Region: Ontario Answer # 7607

Ponzi and pyramid schemes are two common types of white-collar crimes. They are similar in that they involve tricking individuals out of money, but there are differences in how they are committed and how they are treated under the law. Both Ponzi schemes and Pyramid schemes are illegal.

The difference between Ponzi schemes and Pyramid schemes is

  • A Ponzi scheme only requires its victims to invest in something, to receive a higher return of the investment later pay date.
  • A Pyramid scheme offers a victim the opportunity to make money by recruiting more people into the scam.

If you have been charged with a criminal offence such as a crime involving a Ponzi or Pyramid scheme, it is important to hire an experienced criminal defence lawyer as soon as possible.

Ponzi schemes

A Ponzi scheme is a fraudulent investment scam in which victims are enticed to buy into an investment that offers a more short-term, lower risk and higher return than other investments. In the scheme, people believe that are giving money to participate in legitimate investments, however, the money is actually paid to other investors who have also been promised profits. It does not come from any actual profit earned. Existing participants in the scheme are persuaded to keep reinvesting their money.

Offences and penalties

Ponzi schemes are generally considered a form of investment fraud under the law. The offence of fraud is found under Section 380 of the Criminal Code.
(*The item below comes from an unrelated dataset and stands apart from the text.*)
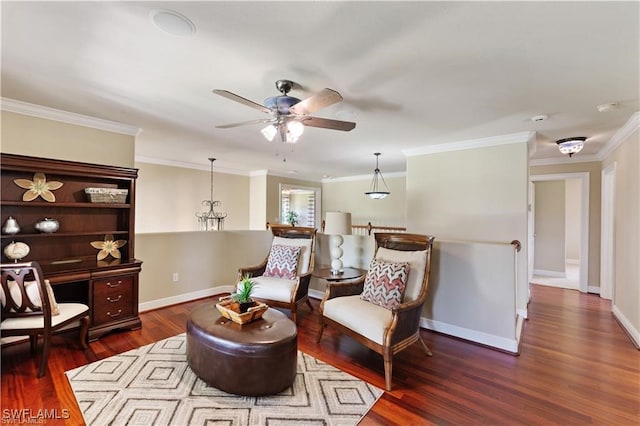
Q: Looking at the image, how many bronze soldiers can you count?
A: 0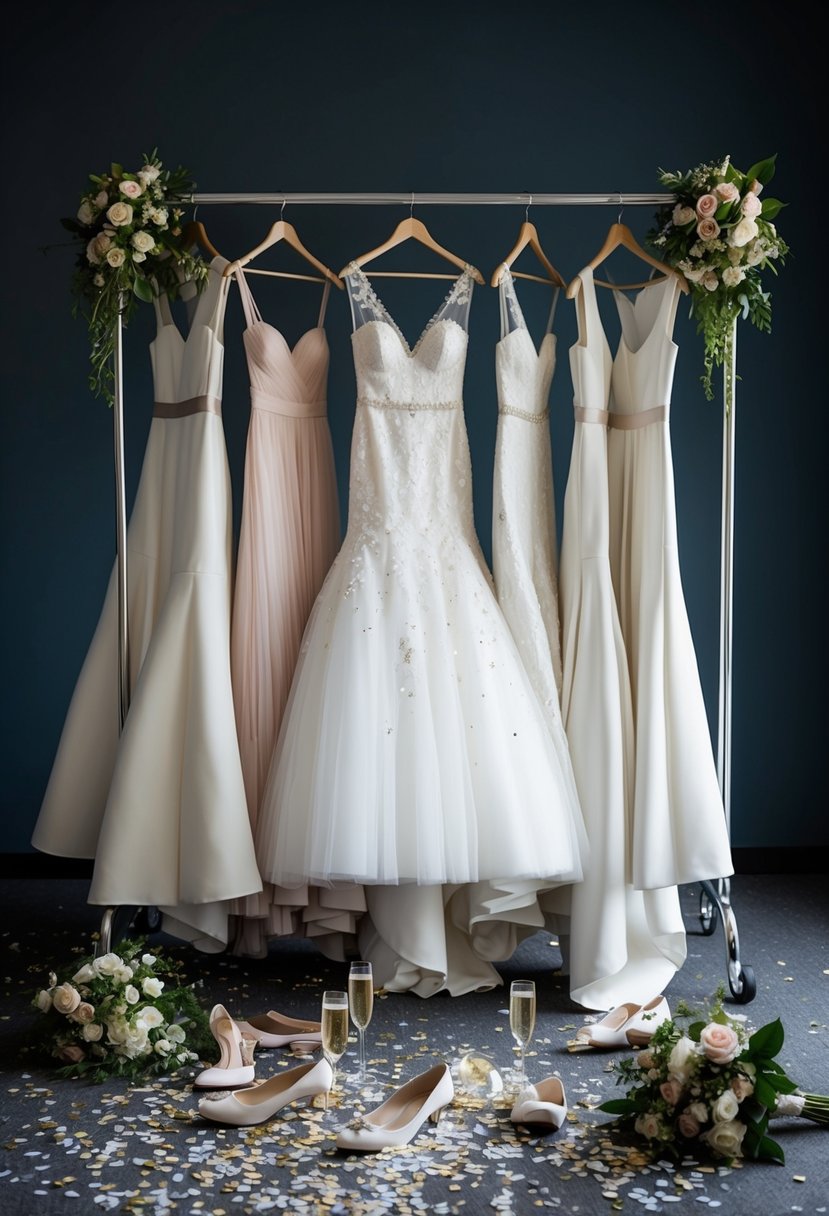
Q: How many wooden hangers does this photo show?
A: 5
  • 380(1) Every one who, by deceit, falsehood or other fraudulent means, whether or not it is a false pretence within the meaning of this Act, defrauds the public or any person, whether ascertained or not, of any property, money or valuable security or any service,

Punishment: Fraud may be prosecuted as an indictable or summary offence. Where the value of the fraud exceeds five thousand dollars punishment can be imprisonment for up-to fourteen years

Pyramid schemes

Pyramid schemes are another common financial scam. Pyramid schemes make money by having participants recruit other investors rather than by selling a legitimate product or providing a service. Although in some cases the scheme may offer products, the products will have very little value. Victims are pressured to participate, with the scammer saying things like the returns are guaranteed or risk-free.
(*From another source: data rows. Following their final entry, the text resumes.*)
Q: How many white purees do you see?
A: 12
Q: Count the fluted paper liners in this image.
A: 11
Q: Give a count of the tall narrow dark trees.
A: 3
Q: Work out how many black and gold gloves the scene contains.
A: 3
In a typical Pyramid scheme, participants pay a large membership fee to participate. To make money, they must convince other people to join. However, there is no guarantee they will get any money back. The scheme eventually collapses, and the money is lost.

Multi-level Marketing (MLM) and Pyramid schemes

A pyramid scheme will often appear as a legitimate multi-level marketing (MLM) practice, a legal business model for selling goods and services. While a Pyramid scheme generates profits by members recruiting others, a MLM plan makes money primarily from the sale of products and distributors are paid a percentage of their recruits’ sales.

Offences and penalties

MLMs are dealt with in the federal Competition Act and are legitimate, provided that the business follows the specific requirements in the Act. The  Competition Act, Section 55.1 defines a “multi-level marketing plan” as

“a plan for the supply of a product whereby a participant in the plan receives compensation for the supply of the product to another participant in the plan who, in turn, receives compensation for the supply of the same or another product to other participants in the plan.”
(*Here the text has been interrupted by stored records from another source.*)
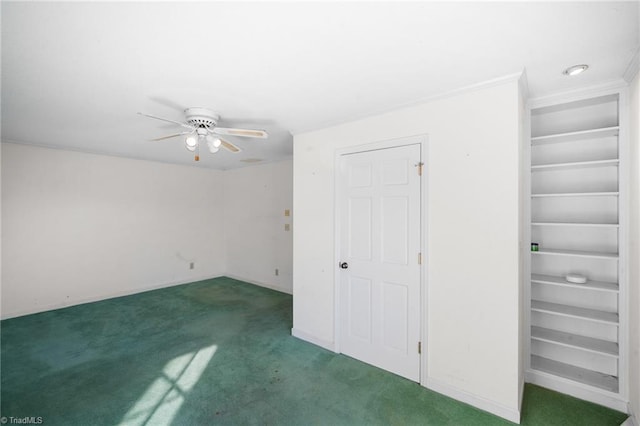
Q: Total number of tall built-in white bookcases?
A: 1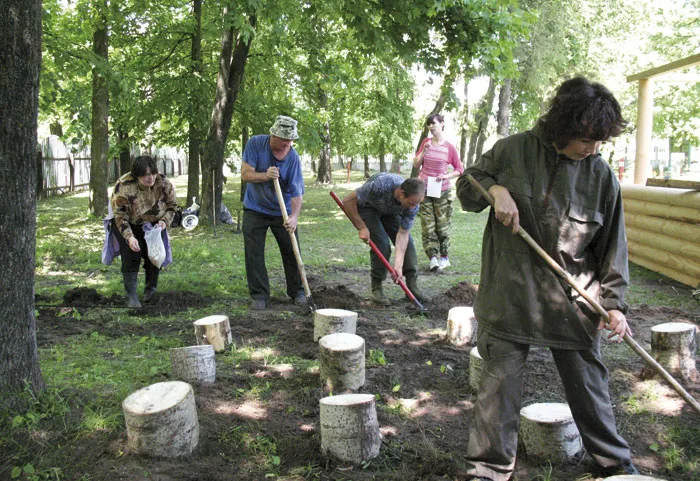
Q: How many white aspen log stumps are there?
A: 11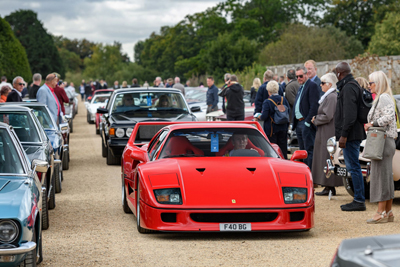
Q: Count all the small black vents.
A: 2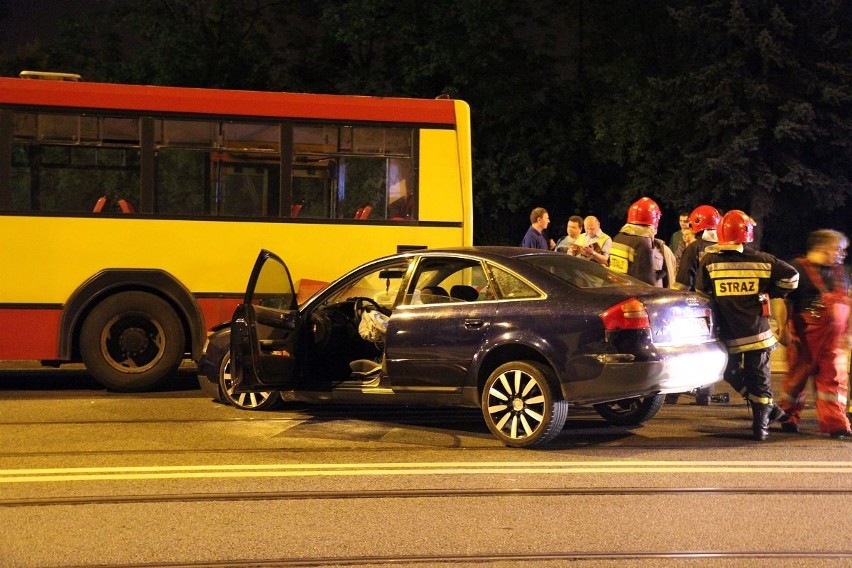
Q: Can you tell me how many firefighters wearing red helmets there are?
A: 3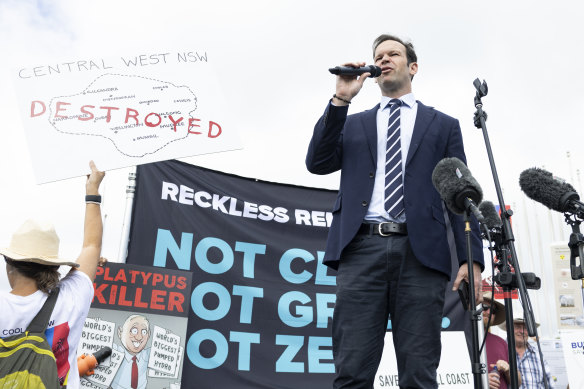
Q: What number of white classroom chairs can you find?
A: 0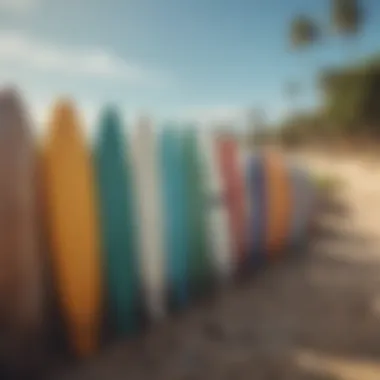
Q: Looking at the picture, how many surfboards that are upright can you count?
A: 11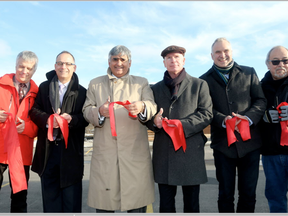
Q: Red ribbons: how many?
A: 6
Under section 55.1 of the Act, a MLM plan becomes an illegal Pyramid scheme, when:

  • there is a payment for recruiting people (and not the sale of a product)
  • there must be a purchase (other than a start-up kit which cannot be sold above cost) as a condition of participation
  • participants must buy a large amount of inventory that cannot be resold or used within a reasonable amount of time (this is called “inventory loading”)
  • a participant in the plan who is supplied with the product
  • does not have a buy-back guarantee or a right to return the product in saleable condition
  • is not informed of the existence of the guarantee or right and the manner in which it can be exercised.

Section 55.1(2) makes it illegal establish, operate, advertise or promote a scheme of pyramid selling.

Refer to the Competition Act for a full explanation of the terms.

Punishment: Any person who contravenes section 55 or 55.1 of the Completion Act can be fined up to $200,000 per count and/or imprisoned for up to one year on summary conviction, or face fines at the discretion of the court and/or be imprisoned for up to five years upon indictment.

What are the signs of a Ponzi scheme or Pyramid scheme?

If you are approached about an investment opportunity and are not sure if it is legitimate, there are things you can do to be sure:

  • Listen for language used that includes phrases such as “high return”, “low risk”, and “limited time” or “you must act now”.
  • Check that the person offering the investment is registered with your provincial securities regulator.
  • Verify that the investment is legitimate by checking with another reliable source, such as a financial advisor or accountant.
  • Research the offer being made and get independent advice.
  • Never commit to something at high-pressure meetings or seminars.
  • Ask yourself: Does this seem too good to be true?

How to report it

If you suspect you’re a victim of a Pyramid or Ponzi scheme or attempted scheme, or other type of financial or investment fraud, contact the Canadian Anti-Fraud Centre, your local police or RCMP.

Get help

To erase your criminal record, call toll-free 1-888-808-3628 or learn more at Pardon Partners. It’s easier than you think.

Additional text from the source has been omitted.